Microsoft Office and VBA interoperability
NeoOffice did not provide full Visual Basic for Applications support; it relied on its own Basic dialect. However, compatibility work — notably around NeoOffice 3.0 (2009) — improved handling of Microsoft Office 2007 files, including spreadsheets that carry VBA macros, which mattered to Mac users exchanging documents with Windows colleagues.
Evolution
NeoOffice Basic’s evolution mirrors the evolution of NeoOffice and its upstream base:
| Era | NeoOffice line | Upstream base | Macro dialect tracked |
|---|---|---|---|
| 2003–2005 | NeoOffice/J 0.x–1.1 | OpenOffice.org 1.x | OpenOffice Basic (StarBasic) |
| 2006–2016 | NeoOffice 1.2 → 2015 | OpenOffice.org 2.0 through 3.1.1, with later fixes | OpenOffice Basic |
| 2017–2023 | NeoOffice 2017 → 2022.7 | LibreOffice | LibreOffice Basic |
Throughout, the language a user wrote stayed recognizably the same BASIC-plus-UNO dialect; what shifted underneath was the engine providing it, as NeoOffice migrated from the OpenOffice.org codebase to LibreOffice.
Current Relevance
With the NeoOffice project inactive since December 2023 and its final release (2022.7) dating to September 2023, NeoOffice Basic is best regarded as a historical, end-of-life dialect. Users who relied on it are pointed toward LibreOffice, whose LibreOffice Basic is the same lineage — so most macros written for NeoOffice carry over with little or no change. In practice, the living continuation of “NeoOffice Basic” is LibreOffice Basic (and, on the OpenOffice side, Apache OpenOffice Basic).
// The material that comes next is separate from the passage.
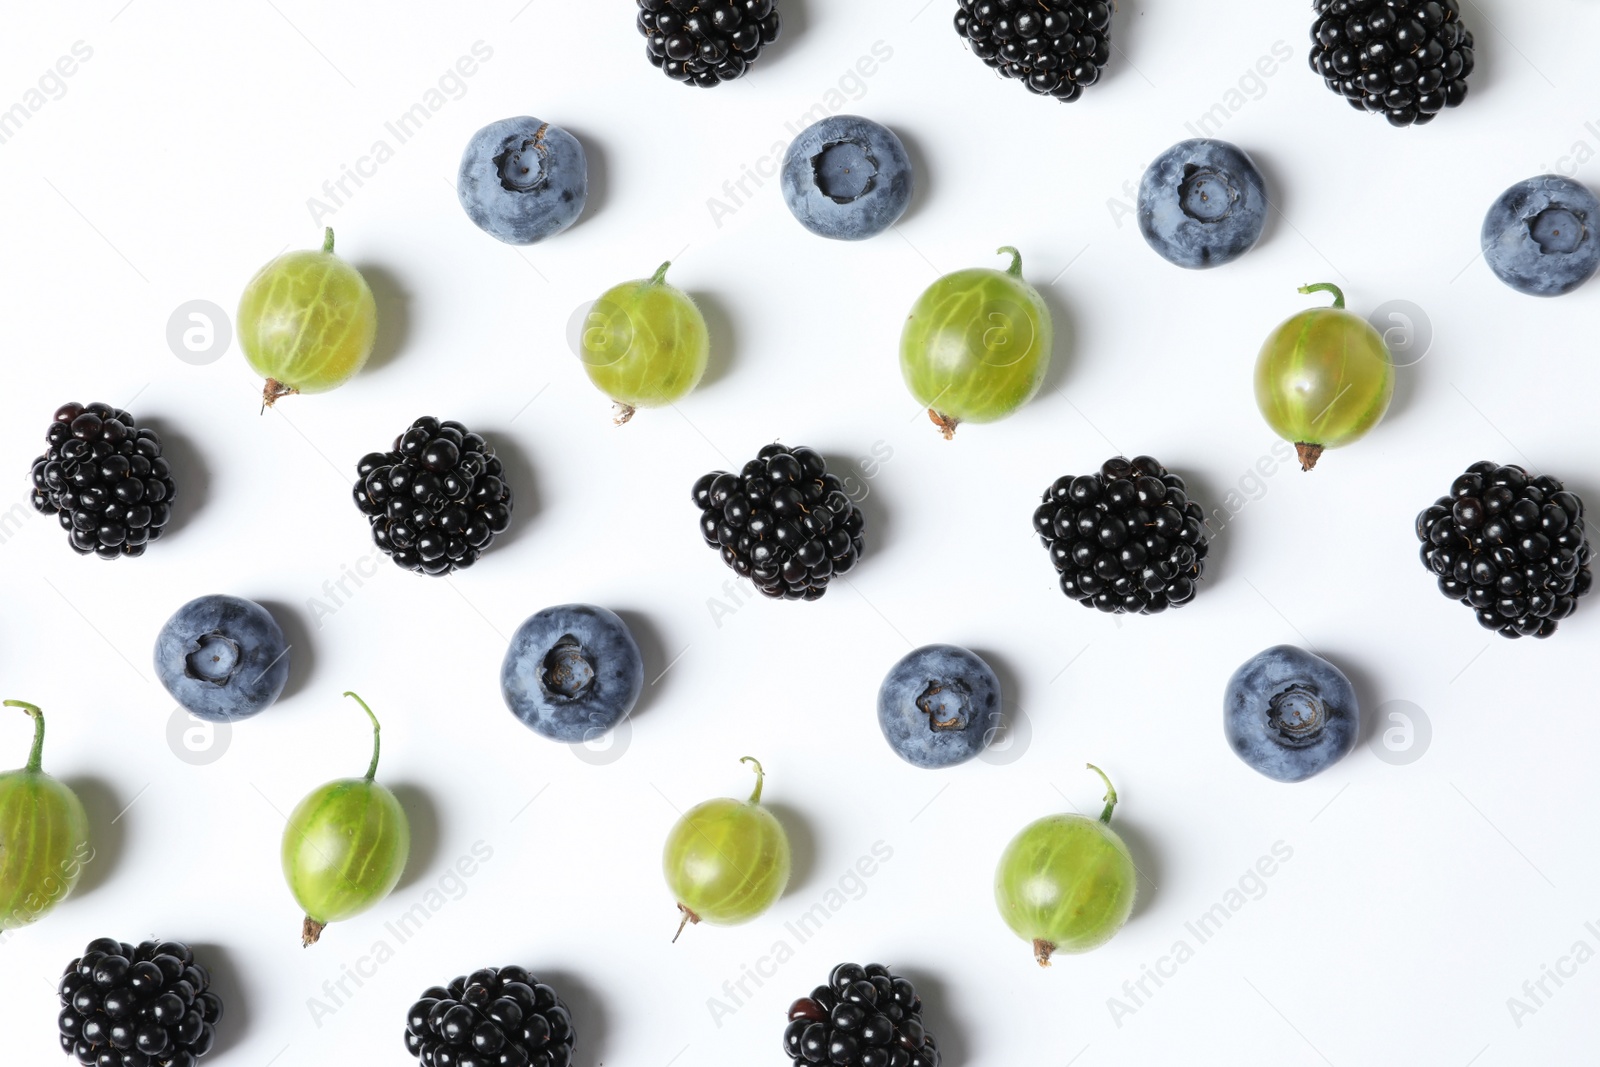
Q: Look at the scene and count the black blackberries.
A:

Its significance today is twofold: it documents how the StarBasic/OpenOffice Basic automation model reached the Mac natively, and it preserves a chapter of Mac office-software history from the years before LibreOffice and modern macOS ports existed.
Why It Matters
NeoOffice Basic matters as the Mac-native expression of an entire family of office automation. The StarBasic engine — born in StarOffice, opened up as OpenOffice Basic, and carried forward into LibreOffice — gave millions of users a way to script their documents and spreadsheets with approachable BASIC syntax backed by a serious component API. NeoOffice’s achievement was to deliver that capability to Mac OS X users natively, years before official Mac builds of the suite were stable, through the persistence of a tiny team at Planamesa Software. The language a NeoOffice user wrote was, in the end, a bridge: familiar BASIC on the surface, the powerful UNO object model underneath, and a cross-platform office heritage running all the way back to 1990s Germany.
Timeline
Notable Uses & Legacy
Mac office automation
Individuals and small businesses on Mac OS X used NeoOffice Basic to automate repetitive tasks in Writer and Calc — generating documents, reformatting spreadsheets, and driving mail-merge-style workflows — without leaving the native Mac application.
Cross-platform macro portability
Because NeoOffice Basic is the same StarBasic/OpenOffice Basic dialect found in OpenOffice.org, macros written on Windows or Linux could be shared with Mac users running NeoOffice, easing cross-platform document automation.
UNO API scripting
Developers used NeoOffice Basic as a convenient entry point to the UNO (Universal Network Objects) component model, programmatically manipulating documents, styles, cell ranges, and the desktop object from inside the suite.
Office document interoperability on Mac
NeoOffice's macro and compatibility work let Mac users open and edit Microsoft Office files — including spreadsheets carrying VBA macros — providing a native alternative to running Office or X11-based OpenOffice.